**** Exercise data

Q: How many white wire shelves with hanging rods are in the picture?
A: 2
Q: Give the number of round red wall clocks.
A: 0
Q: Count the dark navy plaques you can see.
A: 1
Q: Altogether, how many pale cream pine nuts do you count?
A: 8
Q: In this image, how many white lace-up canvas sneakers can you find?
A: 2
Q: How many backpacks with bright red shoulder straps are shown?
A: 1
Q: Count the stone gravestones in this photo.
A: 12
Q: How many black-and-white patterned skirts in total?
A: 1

********
**** Exercise data

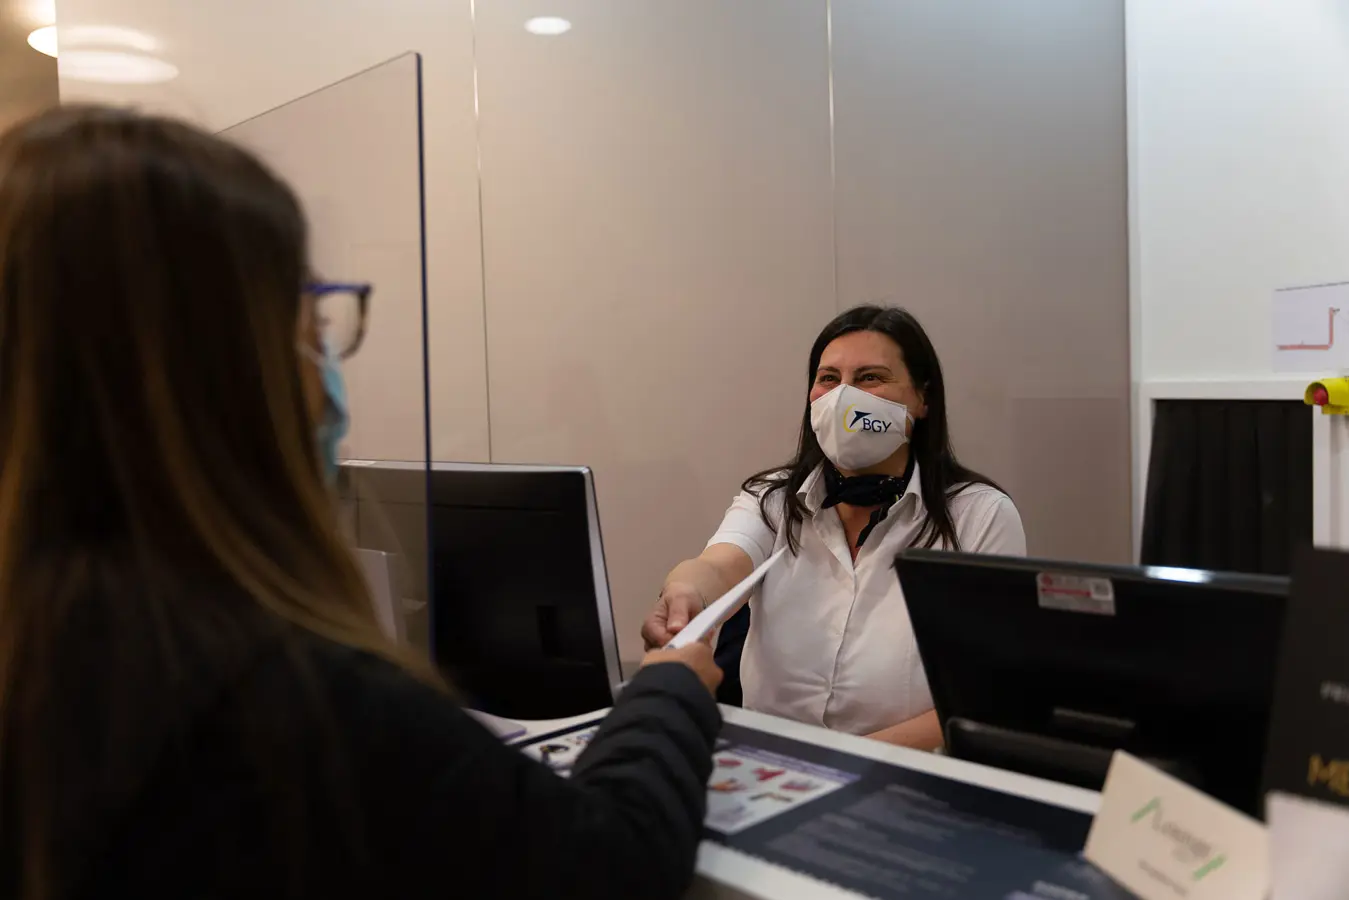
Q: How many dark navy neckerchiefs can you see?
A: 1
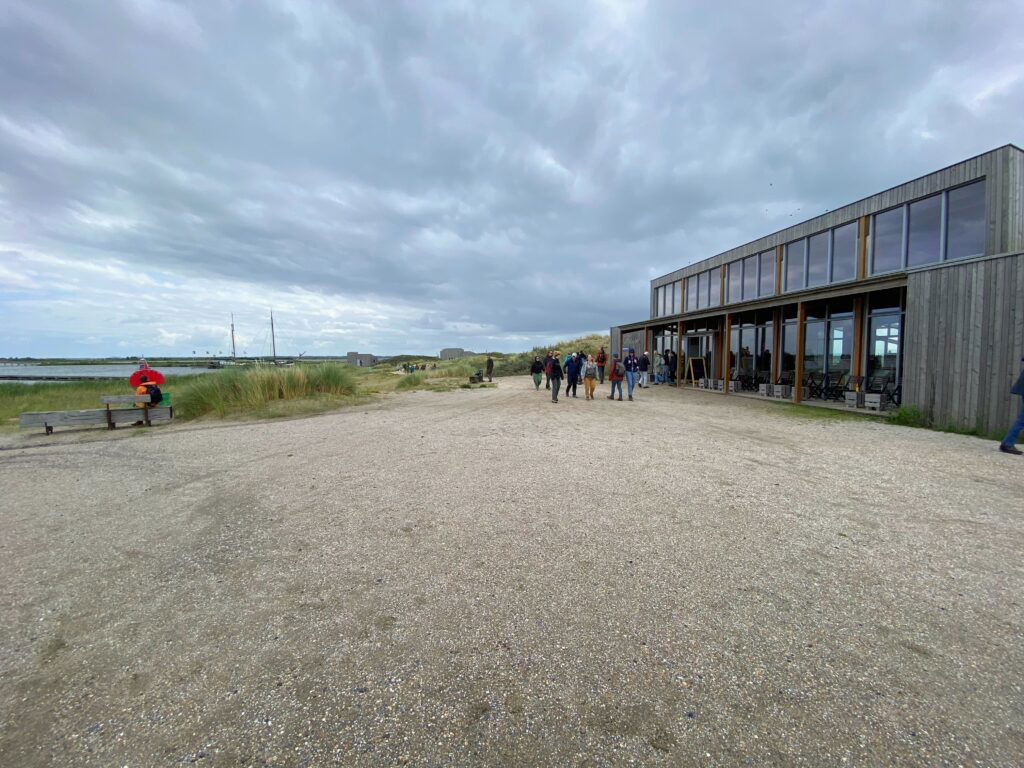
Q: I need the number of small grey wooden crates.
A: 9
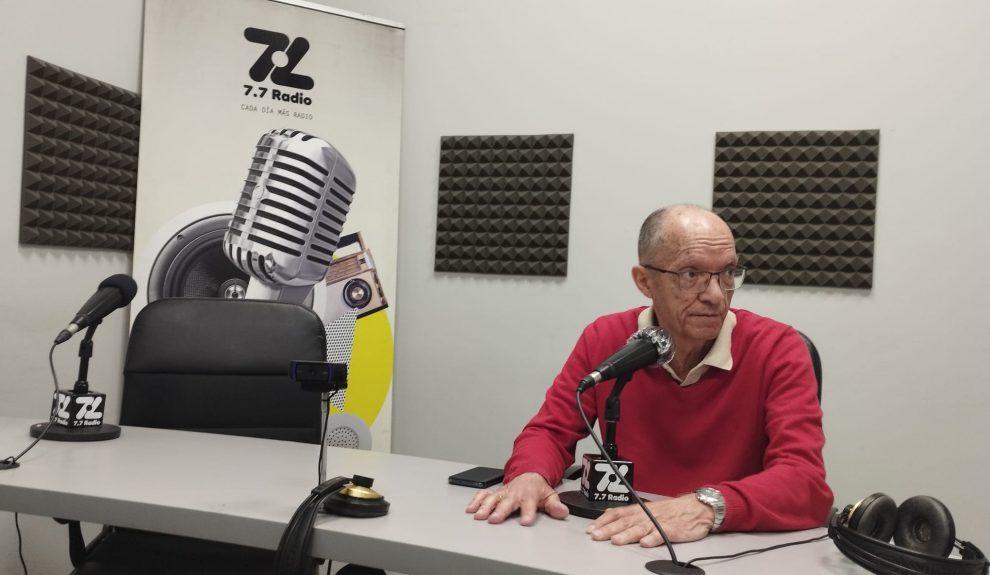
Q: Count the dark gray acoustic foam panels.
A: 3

********
**** Exercise data

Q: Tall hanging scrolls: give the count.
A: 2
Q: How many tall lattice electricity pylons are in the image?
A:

********

_Exercise aim_
In the records, find every line that has the string "white" and copy it.

_Answer_
Q: How many white wire shelves with hanging rods are in the picture?
Q: In this image, how many white lace-up canvas sneakers can you find?
Q: How many black-and-white patterned skirts in total?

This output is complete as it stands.